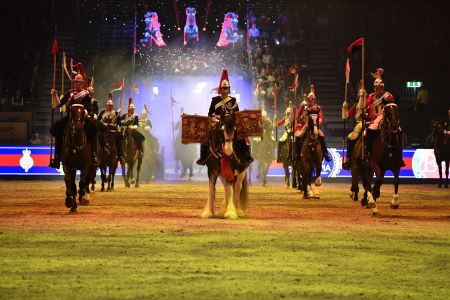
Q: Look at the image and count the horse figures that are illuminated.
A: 3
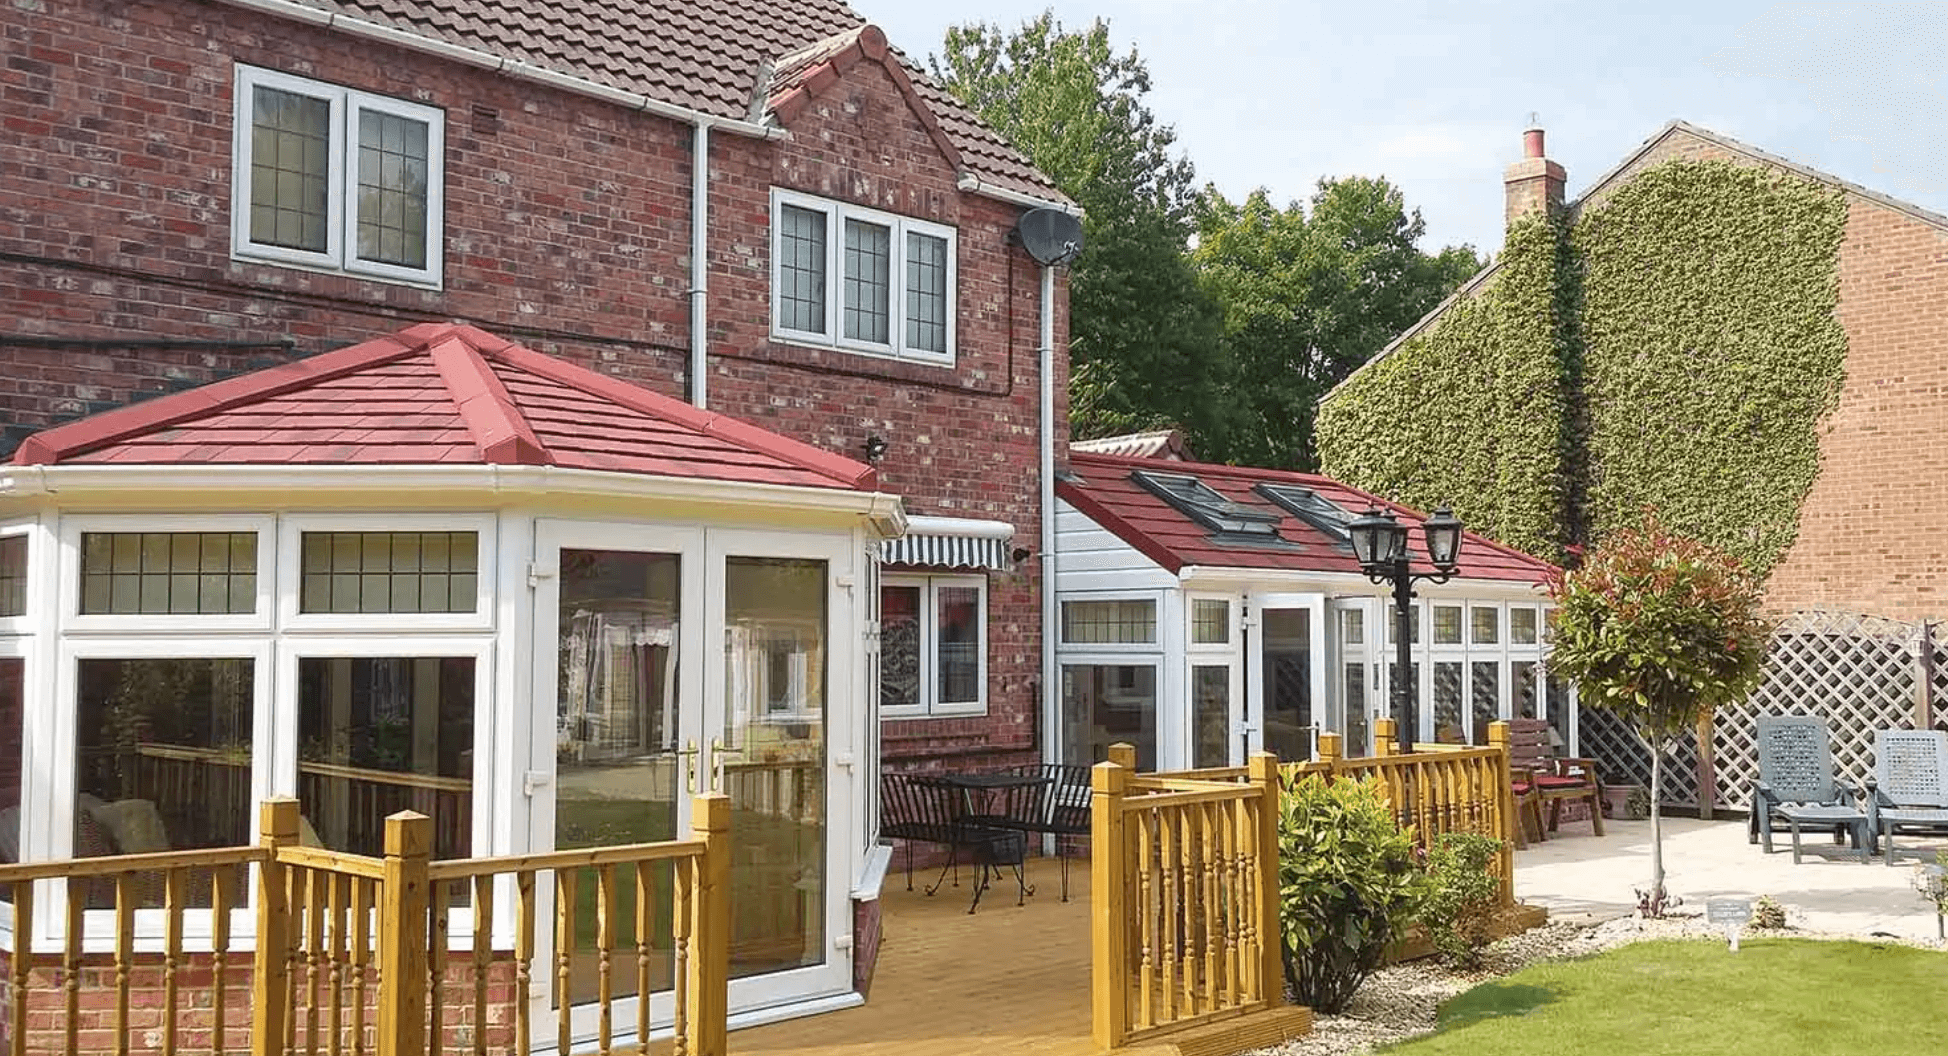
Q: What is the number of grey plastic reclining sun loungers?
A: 2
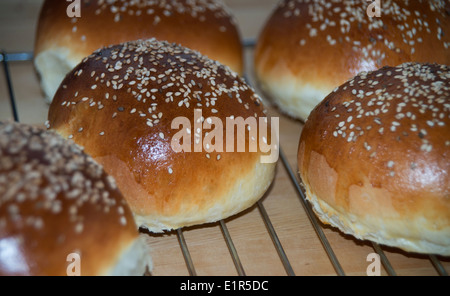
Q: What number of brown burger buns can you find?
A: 5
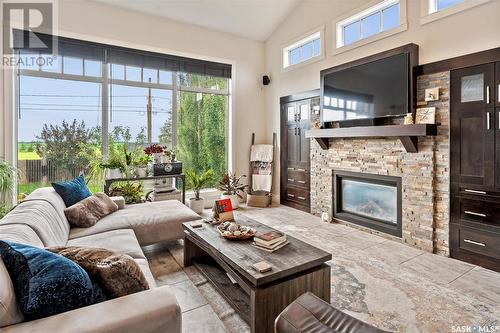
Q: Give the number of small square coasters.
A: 2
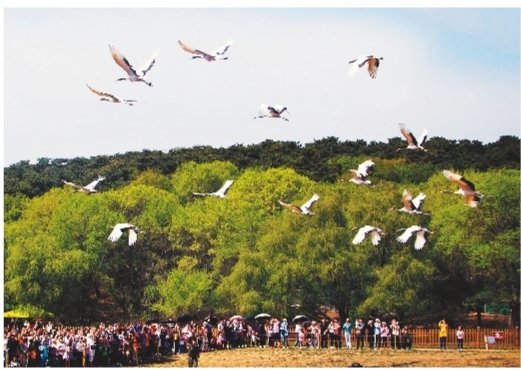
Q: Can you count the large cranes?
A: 15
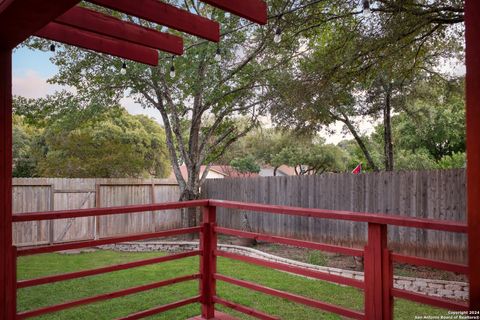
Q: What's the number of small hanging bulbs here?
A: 6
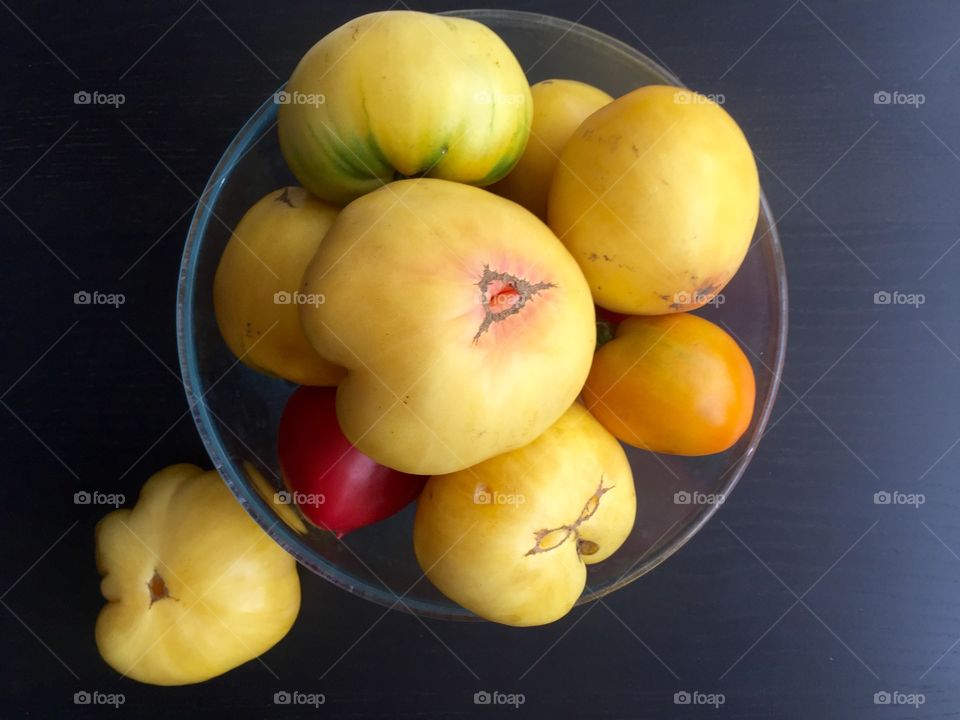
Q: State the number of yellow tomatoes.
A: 7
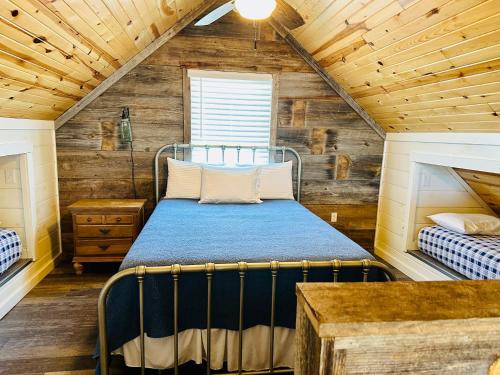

══════════

▶ [EXERCISE PROMPT]: Where images occur in the data above, leave them out and repeat everything else exactly.

▶ [RESULT BELOW]:
Q: Look at the image and count the horse figures that are illuminated.
A: 3
Q: What is the number of grey plastic reclining sun loungers?
A: 2
Q: What number of brown burger buns can you find?
A: 5
Q: Give the number of small square coasters.
A: 2
Q: Can you count the large cranes?
A: 15
Q: What's the number of small hanging bulbs here?
A: 6
Q: State the number of yellow tomatoes.
A: 7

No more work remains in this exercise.